On the economic front, the National Bureau of Statistics said China’s economic growth accelerated in the second quarter amid a stimulus-fueled surge in consumer spending and factory output and investment. China GDP expanded by 7.9% in the quarter ended June 2009 from a year earlier, up from 6.1% growth witnessed in quarter ended March 2009.
The gross domestic product (GDP) grew 7.1% in the first half to 13.99 trillion yuan from the same period a year ago. China’s consumer price index (CPI), a main gauge of inflation, declined 1.7% in June from a year earlier.
The National Bureau of Statistics said China’s retail sales in the first half-year rose 15% to 5.87 trillion Yuan from a year earlier. Retail sales in June 2009 rose by 15% from May 2009. Real (inflation-adjusted) retail sales growth was recorded at 16.6% in the first half year. Urban sales of consumer goods expanded 14.4% to 3.98 trillion Yuan, while sales in rural areas increased 16.4% to 1.89 trillion Yuan.

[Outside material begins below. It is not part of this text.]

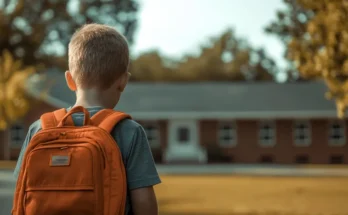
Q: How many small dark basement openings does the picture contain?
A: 3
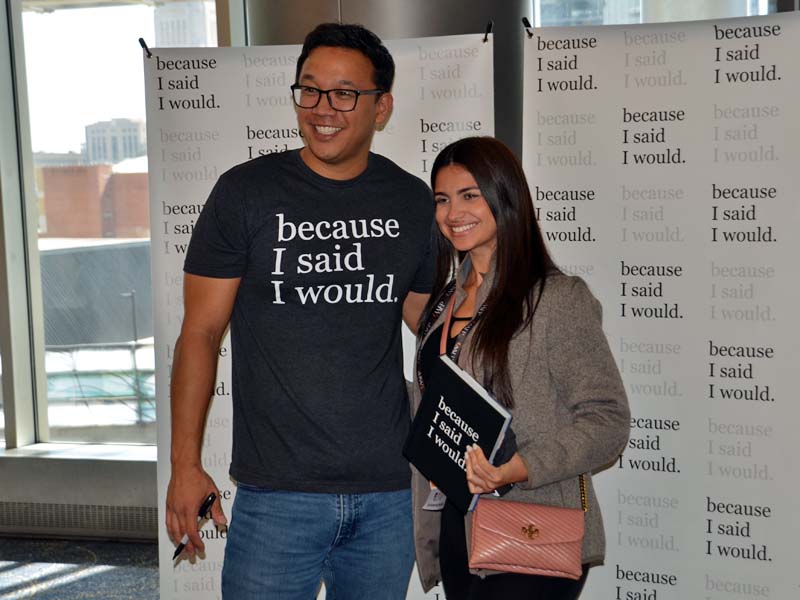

The bureau also said China’s industrial output expanded 10.7% in June2009 from a year earlier, faster than the 8.9% rate in May2009. The industrial output growth raises to 7% for the first half of year2009. The figure rose to 9.1% in the second quarter from 5.1% in the first quarter.
In Hong Kong, the benchmark index endured gains for third consecutive day, on tracking strong cues from Wall Street overnight and mainland market, on optimism government stimulus policies around the world will revive the global economy. Financials and commerce & industry stocks led the rally after data showing China’s economy grew by a better-than-expected margin in the second quarter. The Hang Seng Index spurted 103.21 points, or 0.57%, to 18,361.87, while the Hang Seng China Enterprise Index surged 41.81 points, or 0.38%, to 10,902.47.
In Australia, the stock market surged, finishing just shy of the 4,000 point mark, endured gains for third day in row on tracking strong cues from the US and other Asian bourses. Gains were broad based with commodity stocks leading the rally on hopes the global economy will soon return to growth. At the closing bell, the benchmark S&P/ASX200 index spurted 71.1 points, or 1.81%, to 3,995.6, meanwhile the broader All Ordinaries surged 70.3 points, or 1.79%, to 3,987.8.
On the economic front, the Australia Bureau of Statistics said in its preliminary analysis that imports totaled A$16.28 billion in June, compared to A$16.29 billion in May.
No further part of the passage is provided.